# [Given information]

--- START ---

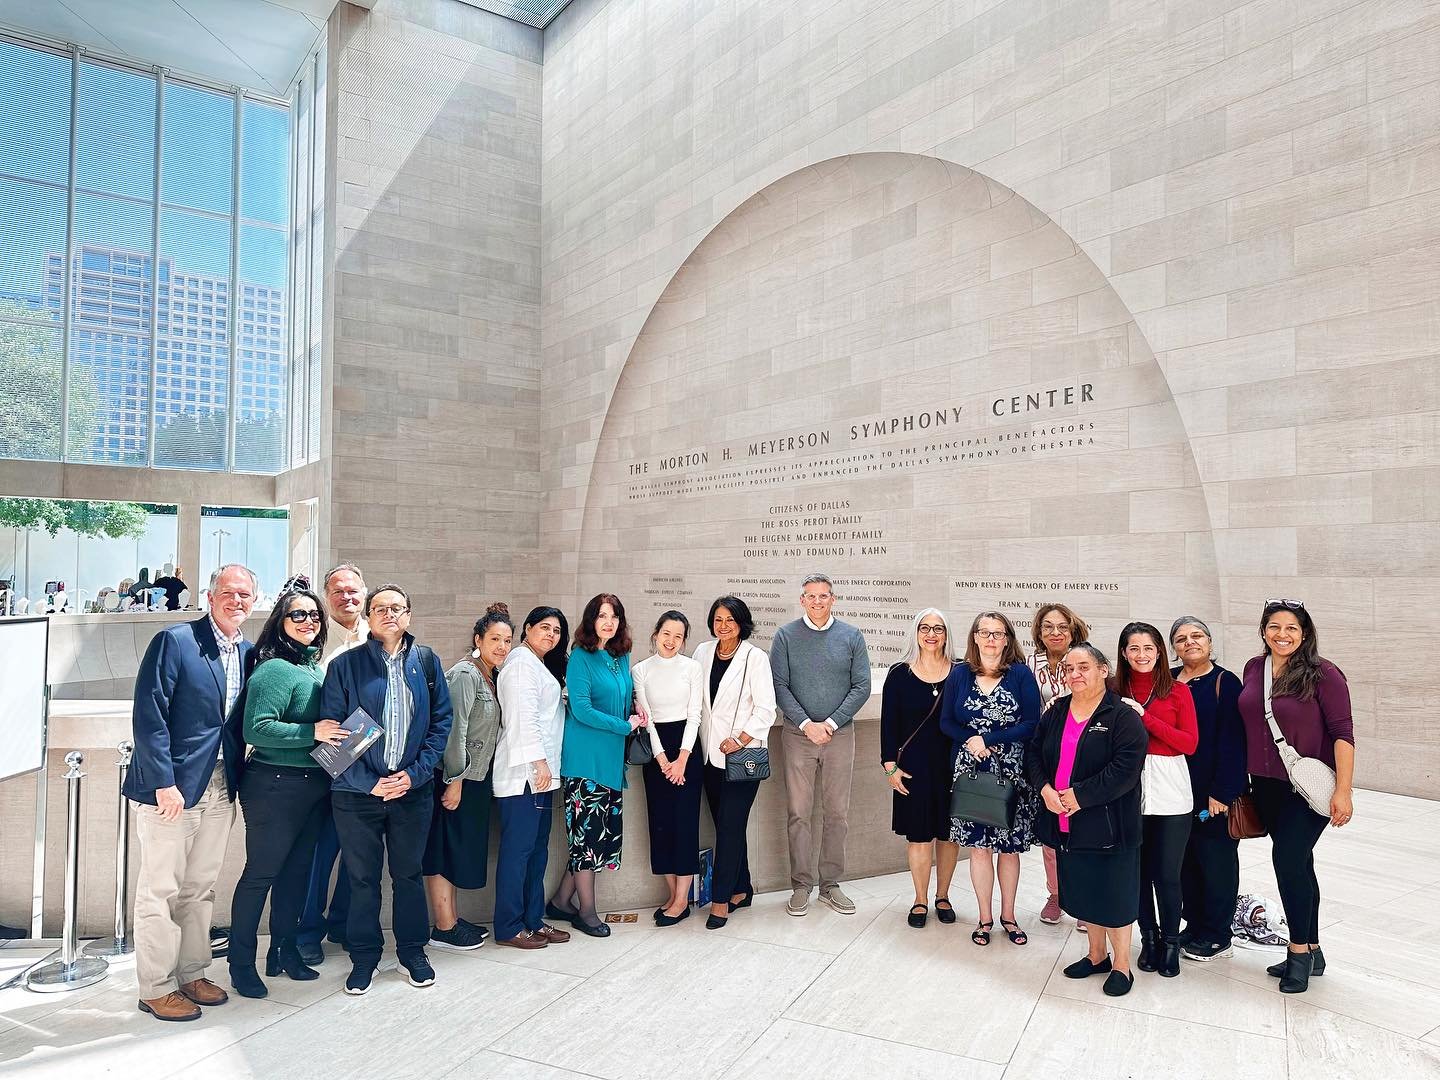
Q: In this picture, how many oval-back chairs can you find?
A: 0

--- END ---
--- START ---

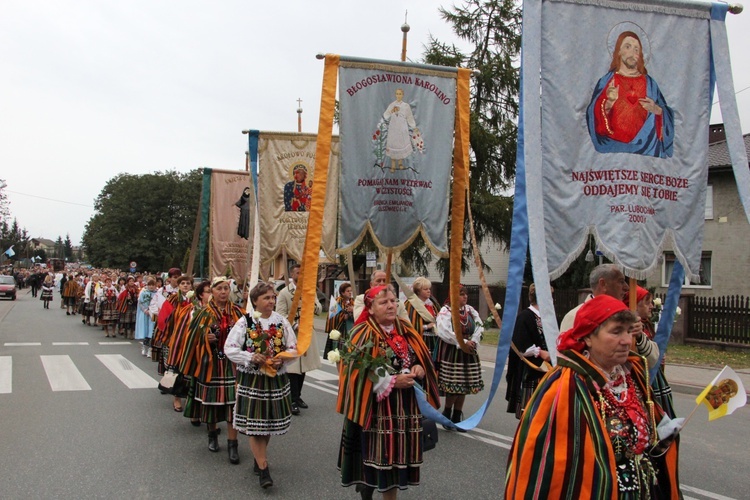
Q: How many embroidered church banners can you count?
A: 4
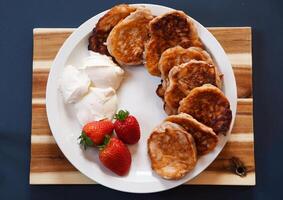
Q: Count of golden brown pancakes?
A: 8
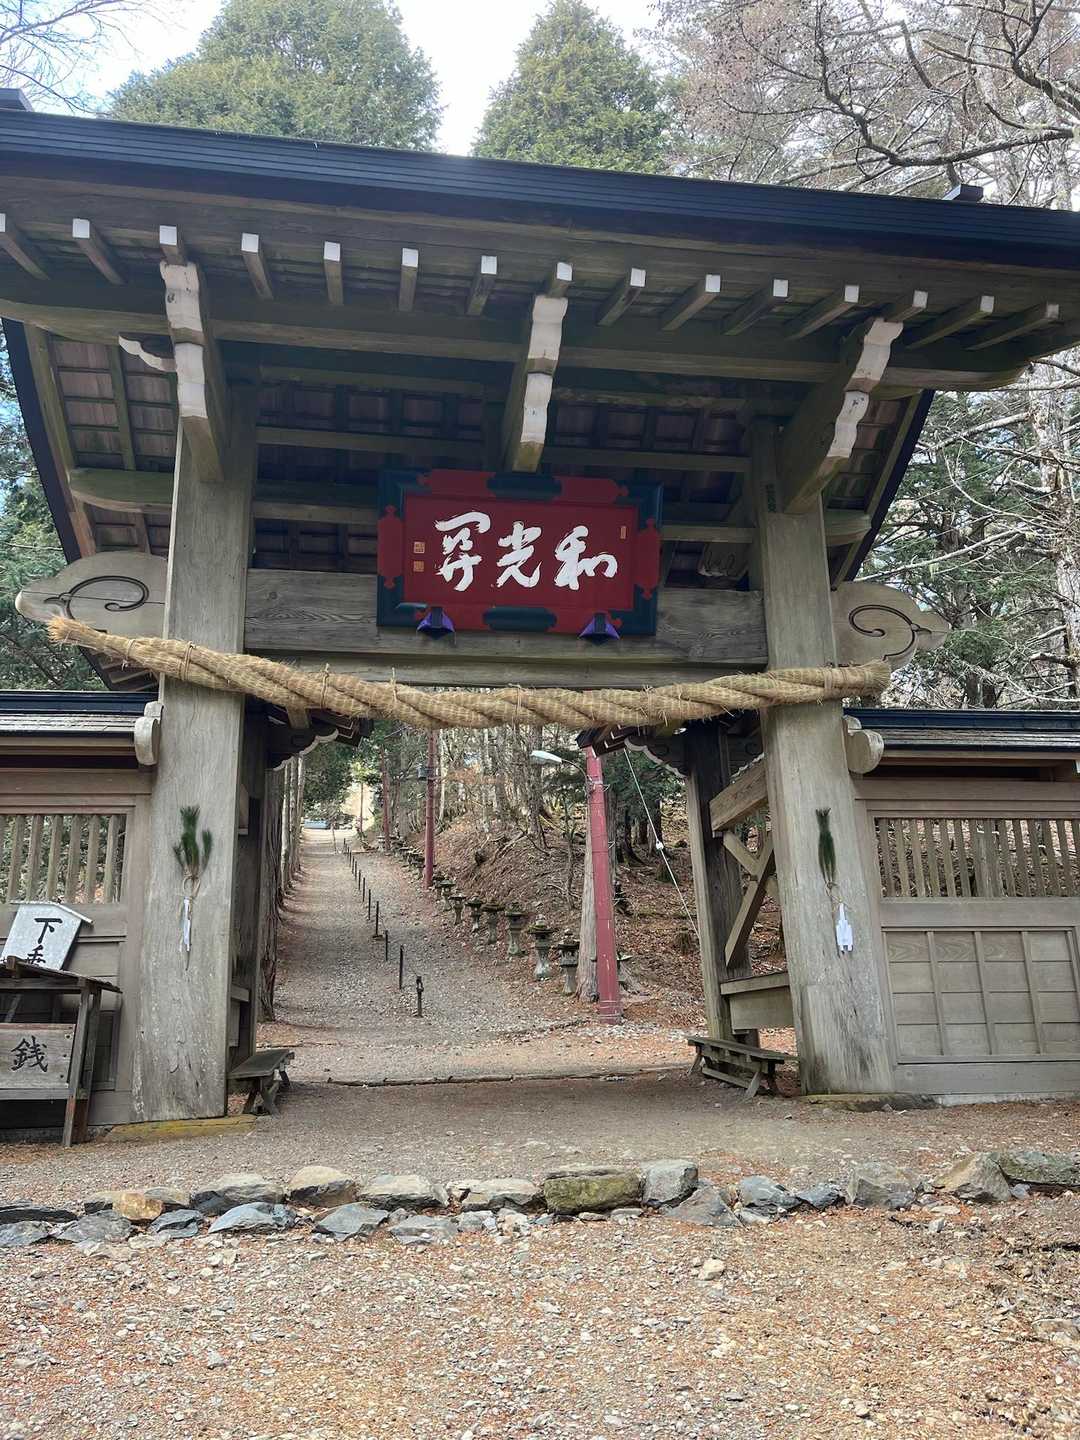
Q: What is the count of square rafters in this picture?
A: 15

--- END ---

# [Goal of the exercise]
What lines in the data include the string "many"? Copy each one.

# [Exercise result]
Q: In this picture, how many oval-back chairs can you find?
Q: How many embroidered church banners can you count?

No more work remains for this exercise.